Class 05

Class 11

Hopefully you’ve tried the tomcat install at home—problems?

Note: there is another example servlet, servlet2, on the course website. This shows you how to access a local file, needed for pa2.

Good idea to try these out first on UNIX: see directions on forum entry.

Start from pa1b solution, unless your solution is really complete.

PA2-related Notes

Idea: POX (plain old xml) servlet serving out Grid.xml, etc., XML as in pa1.

Clients receive whole XML docs, parse them and extract info they want, here a list of method names.

This is more efficient than having the client get the individual method names from the server, because in the Internet, the round-trip time is the killer of performance. Better to get a big blob of data at once, than lots of little bits.

Eclipse makes writing servlets easier, once we get it working--if you’re still having trouble with it, just use command line tools for now. We need to use this approach on UNIX anyway.

Also note that in pa2 you don't need to use a DTD or Schema for the clients--SAX and XPath work fine without these

Servlet programming/debugging Basics

Your servlet code is running in the tomcat JVM, somewhat further away than you are probably used to. What happens to standard output?

Good old println-to-System.out: in tomcat, writes to log.

In servlet1, in doGet(), see "System.out.println("in doGet");

Run it “ant deploy” then “ant test1”

Find the output "in doGet", with timestamp, in logs/localhost.2013-03-04.log

If you are using tomcat run from eclipse, you'll see the output in the Console view, a combination log.

You could write HTML or XML to out, but you would lose it in cases of serious errors, so the log is a better way.

Later, when servlet development in eclipse is familiar, try out debugging.

XML Reading APIs - an overview (Chap. 5 surveys the parsers)

Goals for an XML parser (page 217)

o convert the stream to Unicode (though Java does this for us)

o assembling the different parts of a document divided into multiple entities (see page 25)

o resolve character references (like ߦ) and built in entities (like <)

o understand CDATA sections

o check well-formedness constraints

o keep track of namespaces and their scope

o validate the document against its DTD or Schema (not all parsers do this)

o deal with unparsed entities (like images)

o assign types to attributes (like CDATA, ID, IDREF, see list pg. 34)

A CDATA section (not to be confused with CDATA attribute type) contains text that is not parsed in any way. An example from the standard:

<![CDATA[<greeting>Hello world</greeting>]]>

<![CDATA[ is the CDStart markup for a CDATA section and ]]> is the CDEnd markup.

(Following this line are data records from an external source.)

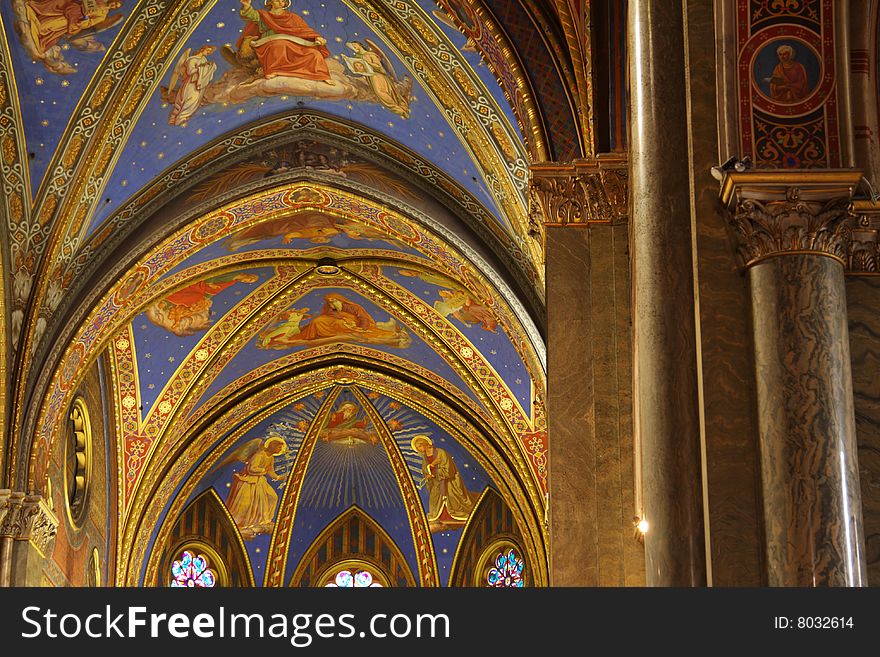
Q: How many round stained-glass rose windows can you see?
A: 3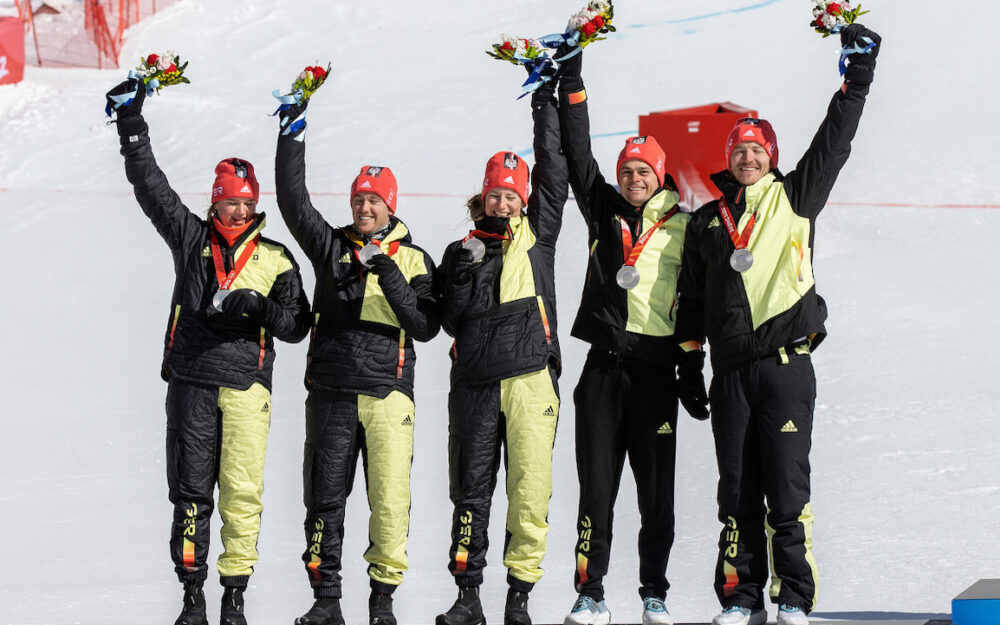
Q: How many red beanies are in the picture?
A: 5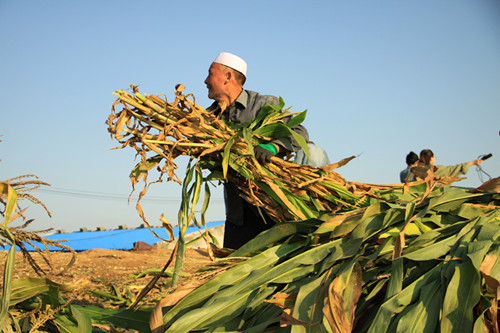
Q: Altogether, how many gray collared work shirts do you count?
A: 1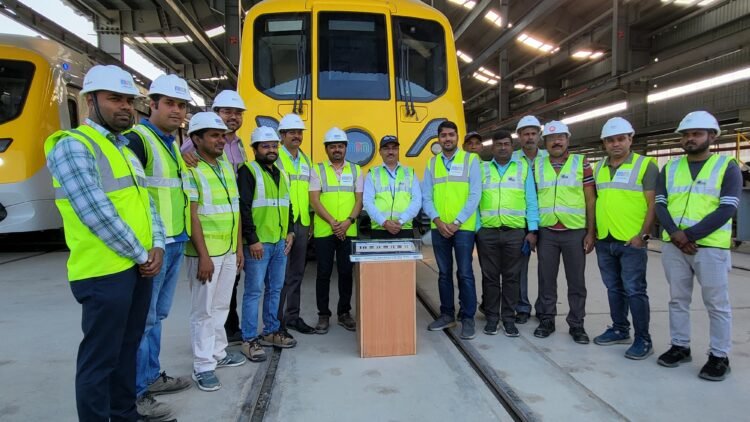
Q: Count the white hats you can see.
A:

- The content is everything in between. it is interpreted as literal text, markup does not count

- In content for an element: <foo>blah blah <![CDATA[<greeting>Hello world</greeting>]]></foo>

- The parser delivers character content for element foo as "blah blah <greeting>Hello world</greeting>", or for XPath, this is in the text node below element node "foo".

SAX - "Simple API for XML"

· the gold standard for XML parsing

· is a read only API

· is an event driven API, this is, it uses callbacks

· lightweight - it doesn't create Java objects on its own

· the programmer has to create object if he or she needs them

· this or StAX are the only ways to deal with huge XML documents that won't fit into memory

DOM - "Document Object Model"

· the term DOM is used to refer to both the model and the API

· turns XML into a tree of objects

· can write XML, unlike SAX

· resulting DOM tree can support XPath queries, unlike SAX and STAX

· great for small or non-large documents

· can create and then update a tree of objects

· expensive in terms of memory and cpu cycles

JAXP - "Java API for XML Parsing"

· is an envelope package that manages SAX, DOM and XSLT

JDOM (we’re skipping this)

· like DOM it creates a tree of objects

· designed by Java people specifically for Java

· less ugly than DOM, which must be language neutral, in detail, but has gaps which make it less general, especially in mixed content

StAX: Streaming XML Parser, newer than our text

· Like SAX, it uses little memory, so is efficient

· Considered easier to use than SAX: support an iterator on XML, rather than callbacks

· Has an XML writer associated with it, unlike SAX.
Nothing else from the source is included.